Stored data entries
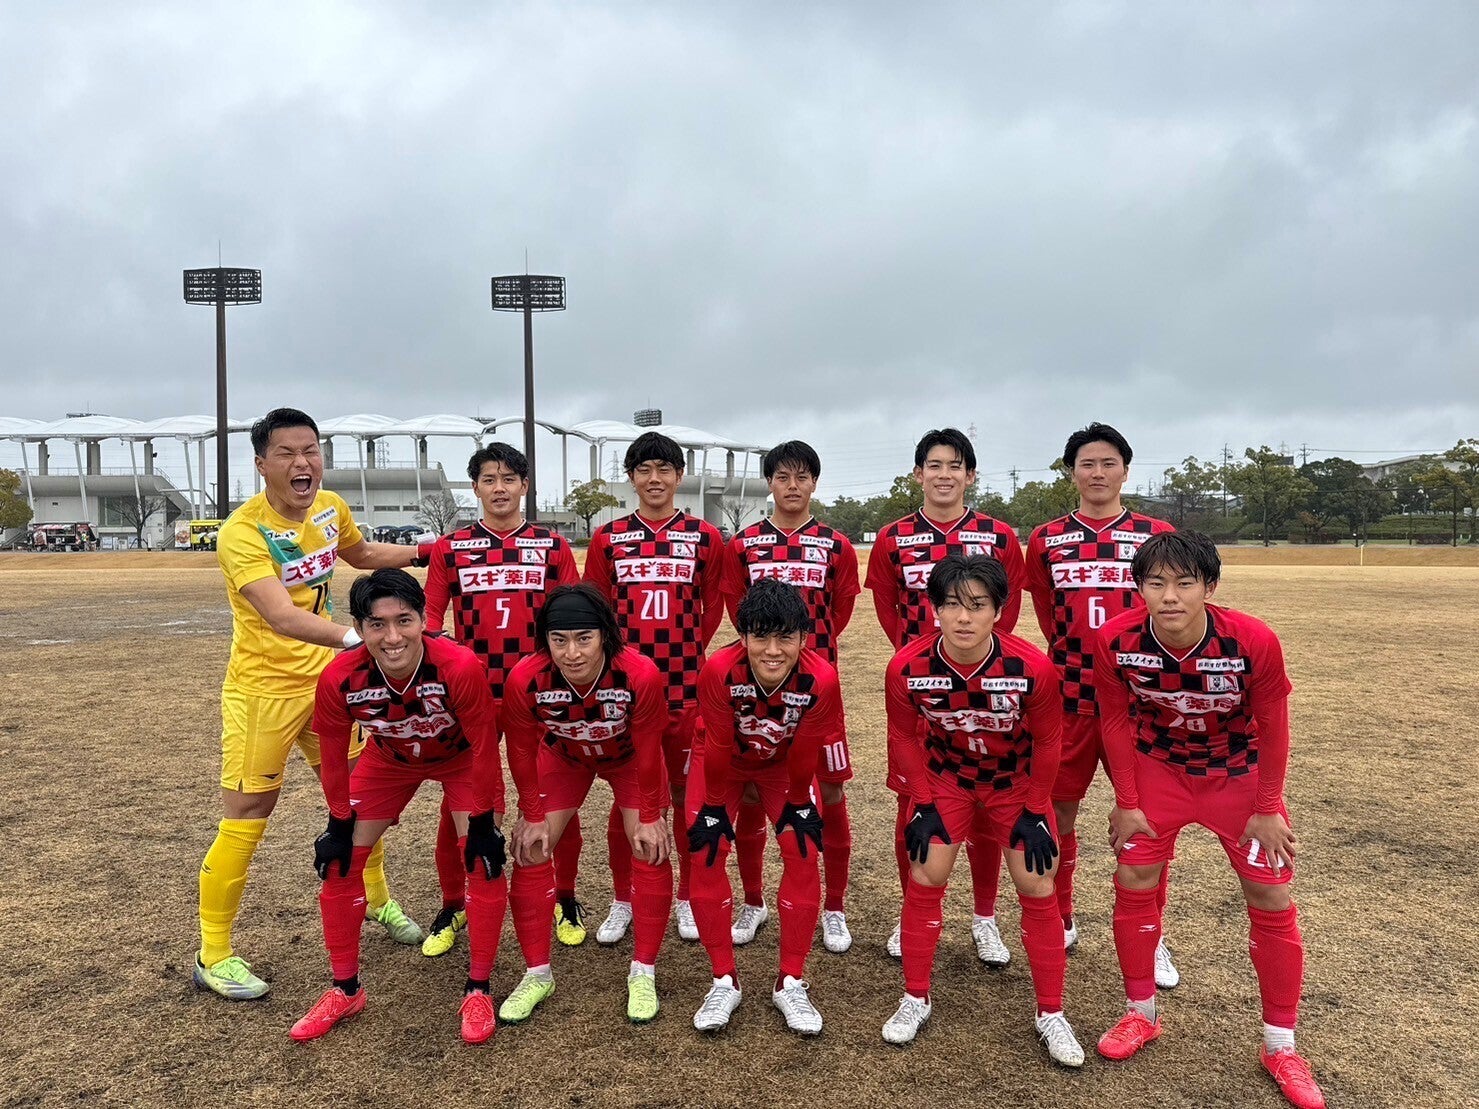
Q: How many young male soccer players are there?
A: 11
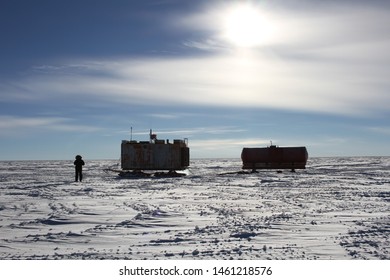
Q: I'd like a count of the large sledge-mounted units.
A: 2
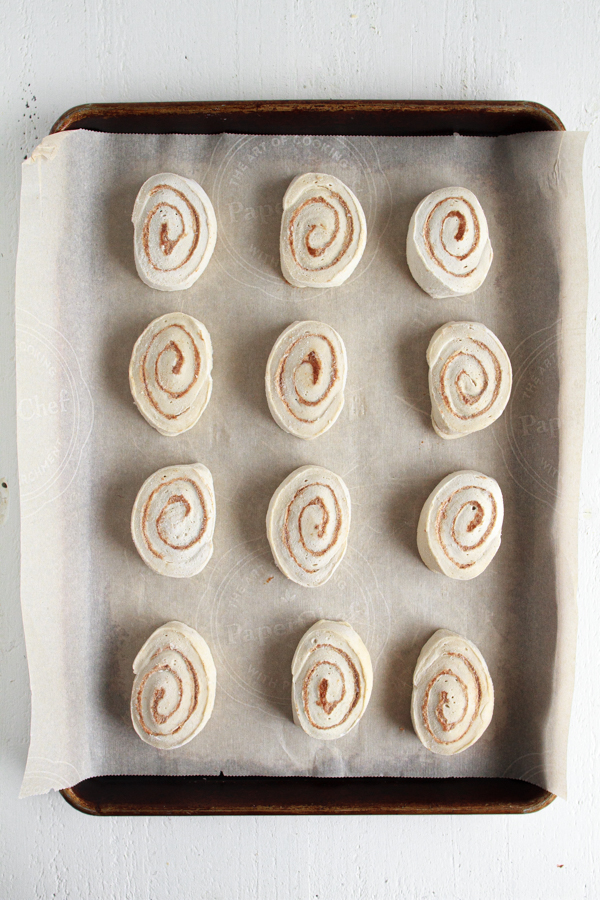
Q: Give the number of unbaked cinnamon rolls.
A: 12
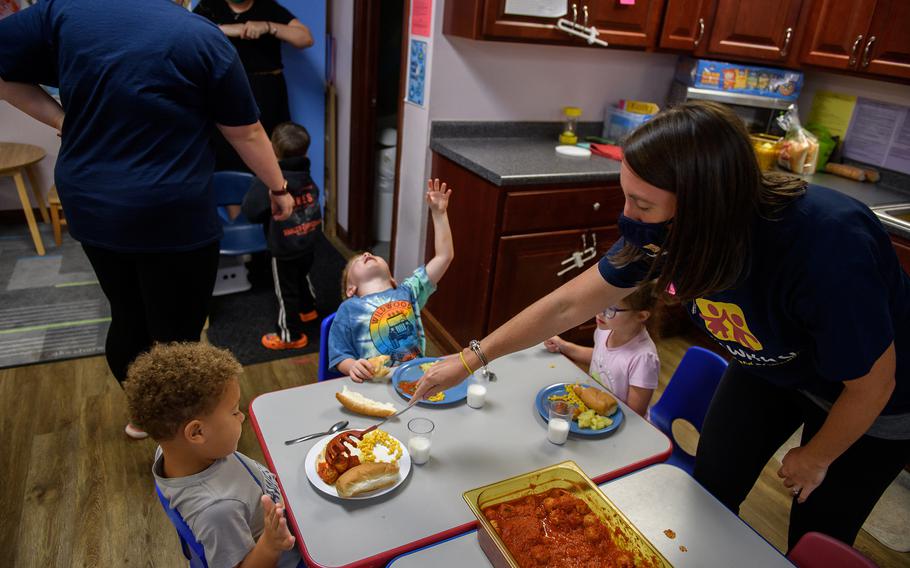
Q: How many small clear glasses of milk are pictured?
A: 3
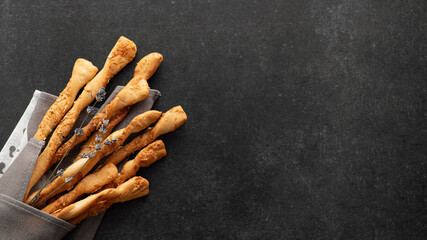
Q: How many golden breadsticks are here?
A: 9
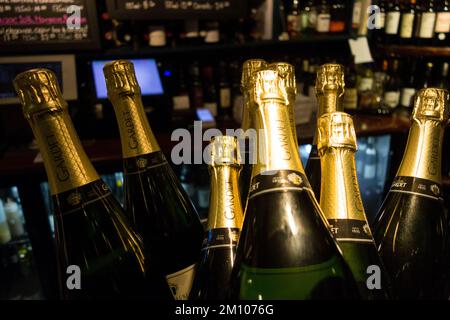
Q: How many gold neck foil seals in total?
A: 9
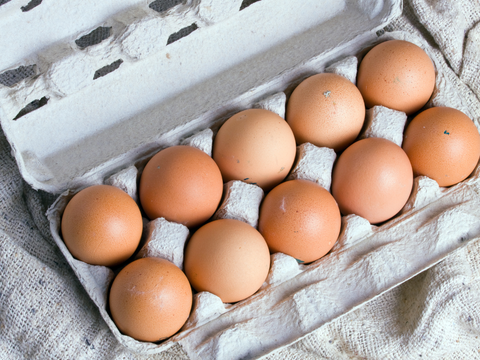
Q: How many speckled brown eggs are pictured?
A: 10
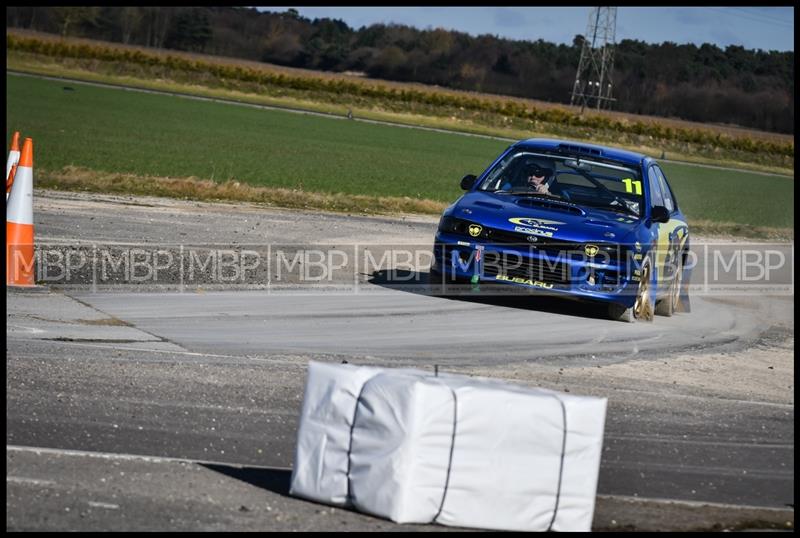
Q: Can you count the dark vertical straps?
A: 3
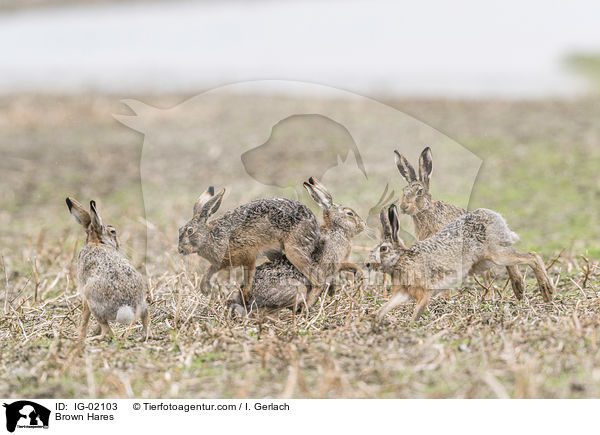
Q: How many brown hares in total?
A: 5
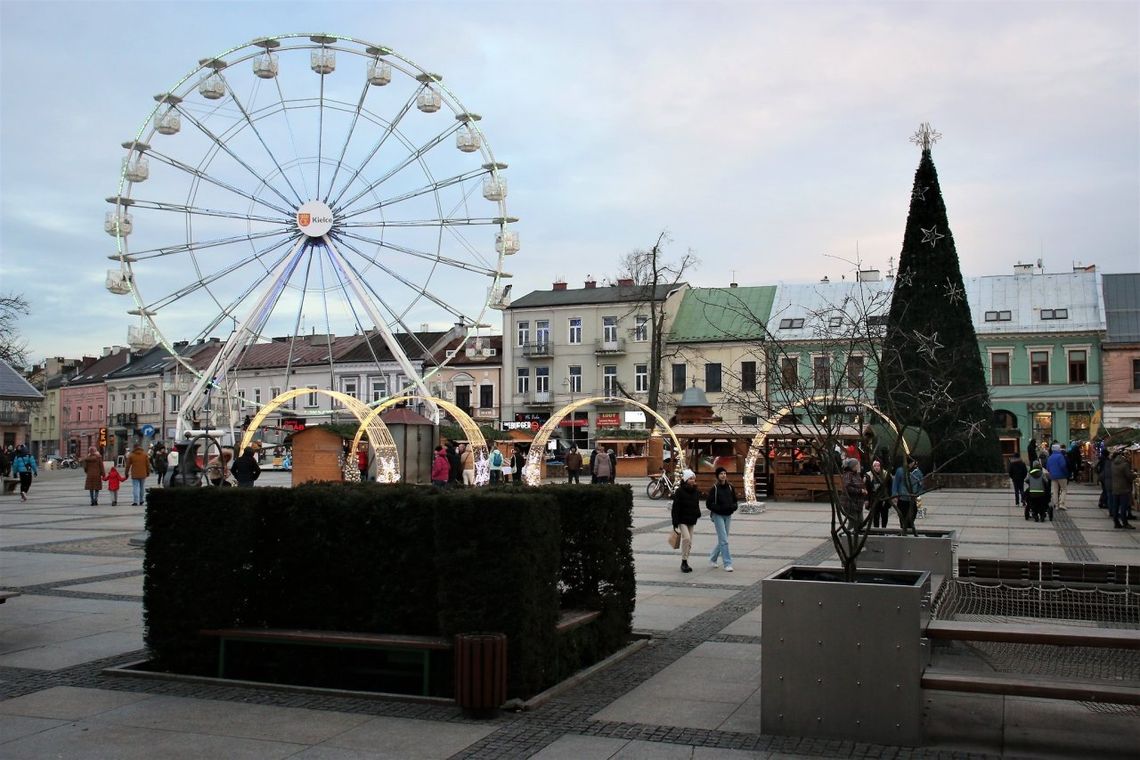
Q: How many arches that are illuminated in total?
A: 4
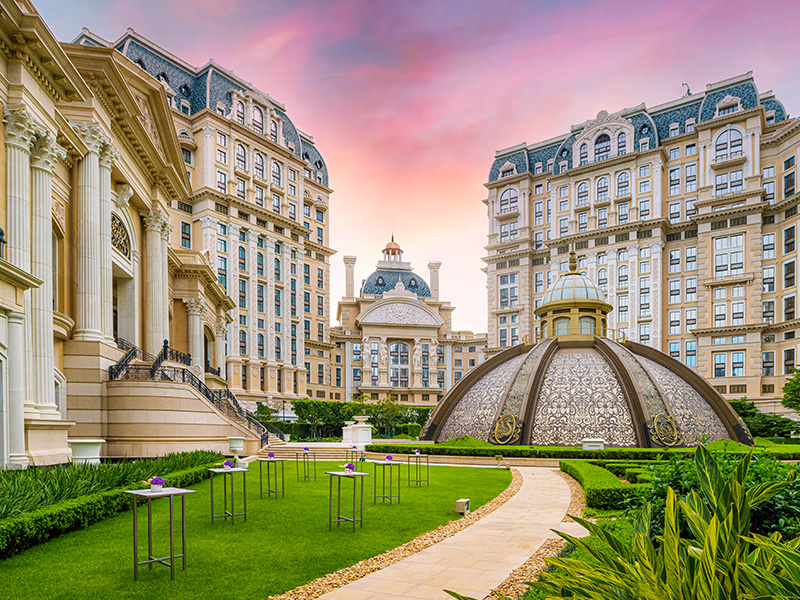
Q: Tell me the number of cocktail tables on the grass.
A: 8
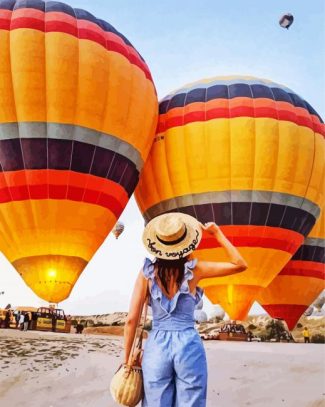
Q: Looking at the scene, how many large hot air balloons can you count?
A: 3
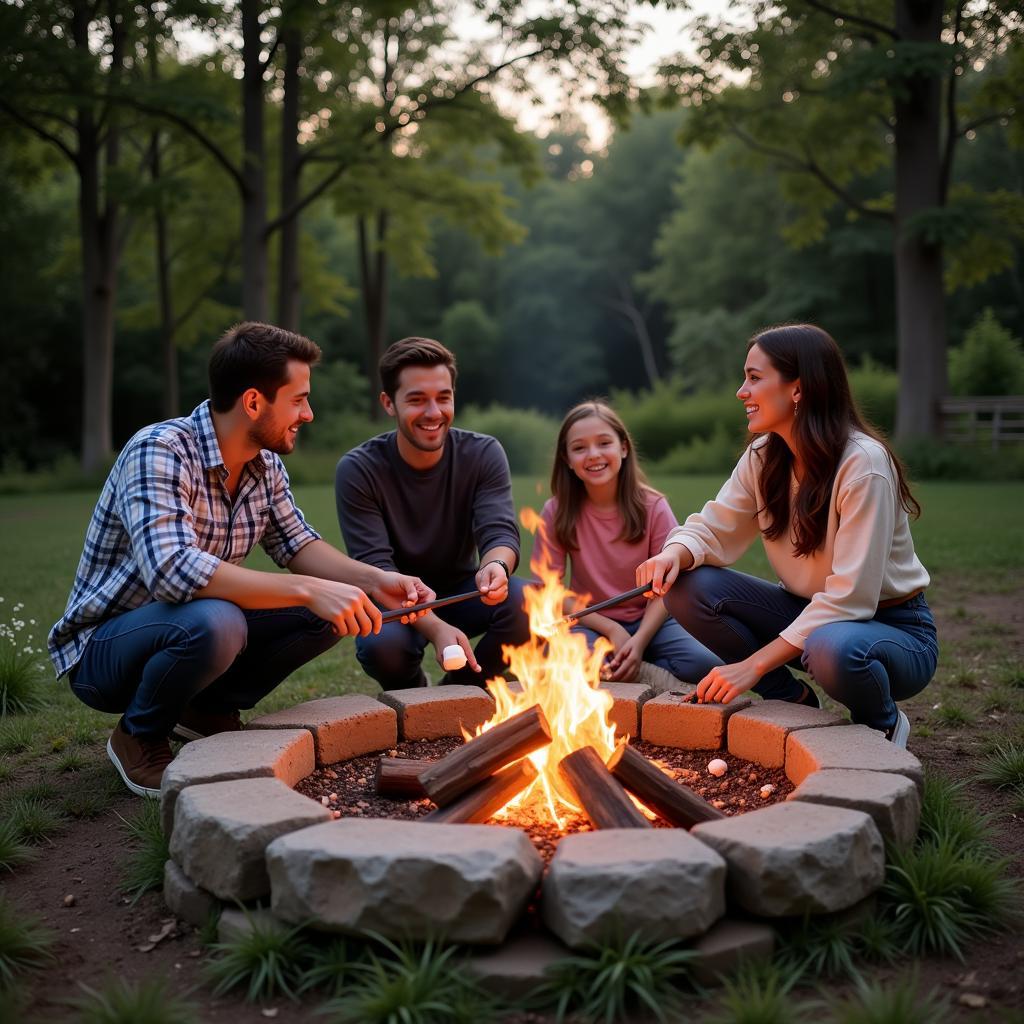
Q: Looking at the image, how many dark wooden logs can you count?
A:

Your instructions:
Your answer must be an exact repeat of the records above, with no pictures in it.

Output of the task:
Q: How many young male soccer players are there?
A: 11
Q: I'd like a count of the large sledge-mounted units.
A: 2
Q: Give the number of unbaked cinnamon rolls.
A: 12
Q: How many small clear glasses of milk are pictured?
A: 3
Q: How many golden breadsticks are here?
A: 9
Q: How many gold neck foil seals in total?
A: 9
Q: How many speckled brown eggs are pictured?
A: 10
Q: Can you count the dark vertical straps?
A: 3
Q: How many brown hares in total?
A: 5
Q: How many arches that are illuminated in total?
A: 4
Q: Tell me the number of cocktail tables on the grass.
A: 8
Q: Looking at the scene, how many large hot air balloons can you count?
A: 3
Q: Looking at the image, how many dark wooden logs can you count?
A:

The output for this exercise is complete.